● WHAT YOU SHOULD DO:
Search the records for the string "many", and show each line where it appears.

***

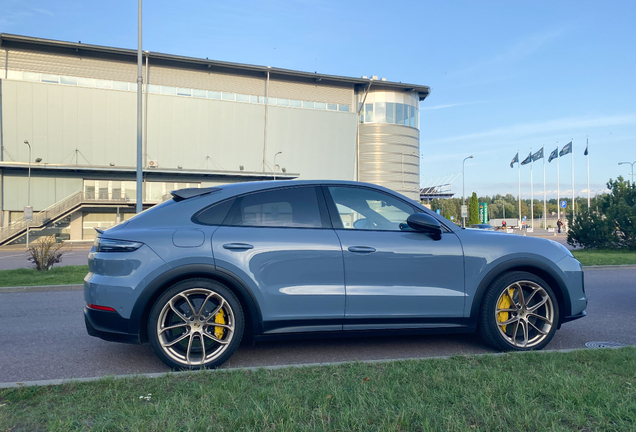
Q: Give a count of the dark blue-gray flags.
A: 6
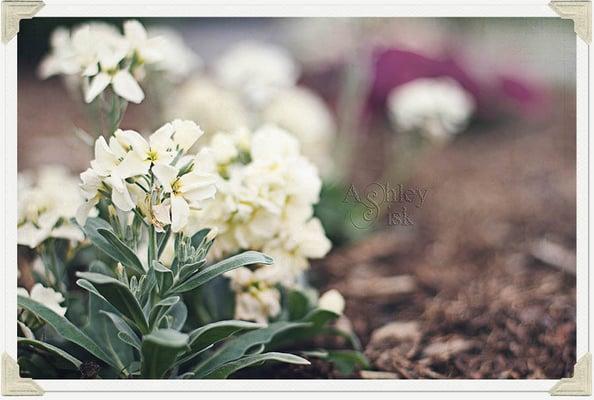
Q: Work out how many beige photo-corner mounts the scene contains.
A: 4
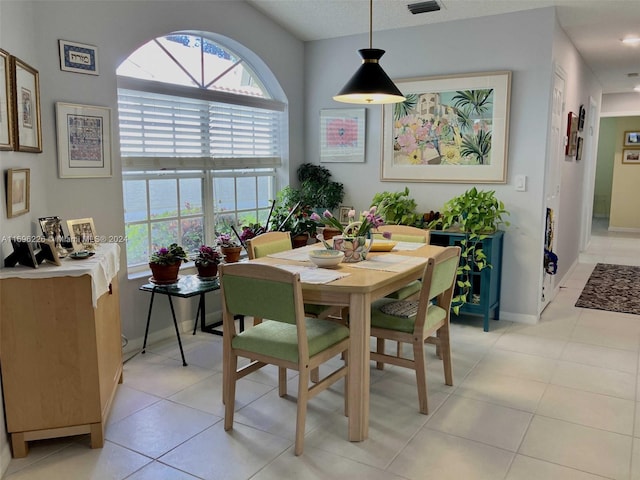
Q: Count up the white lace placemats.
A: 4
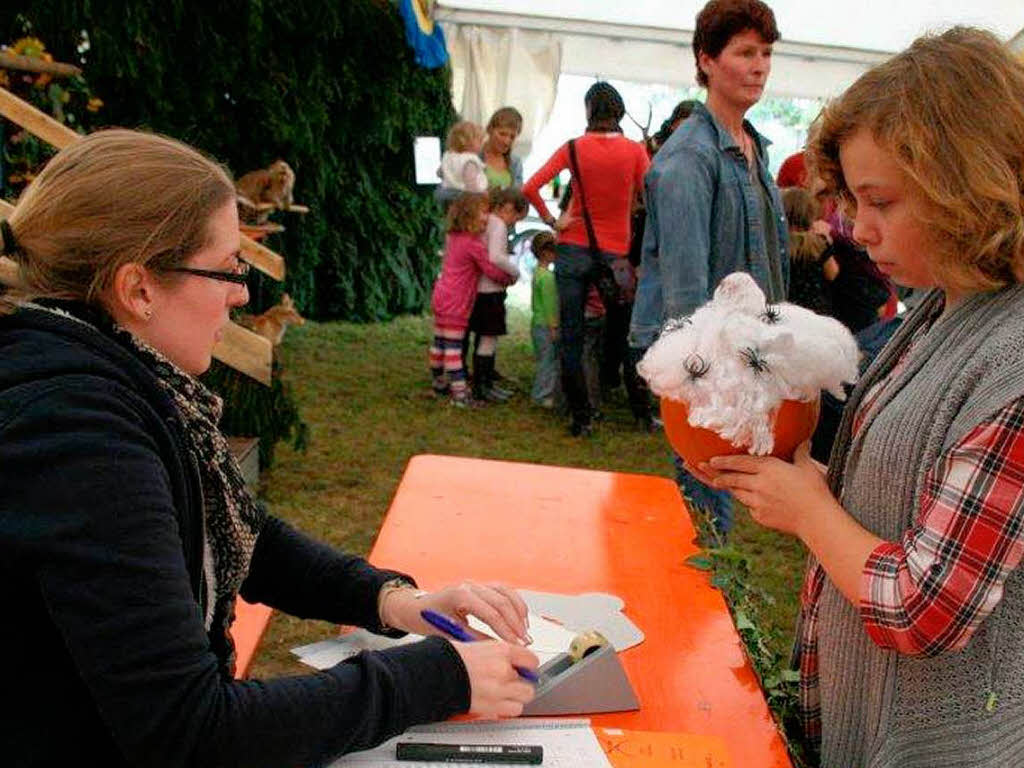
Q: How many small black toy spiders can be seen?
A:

***

● ANSWER SPACE:
Q: Work out how many beige photo-corner mounts the scene contains.
Q: How many small black toy spiders can be seen?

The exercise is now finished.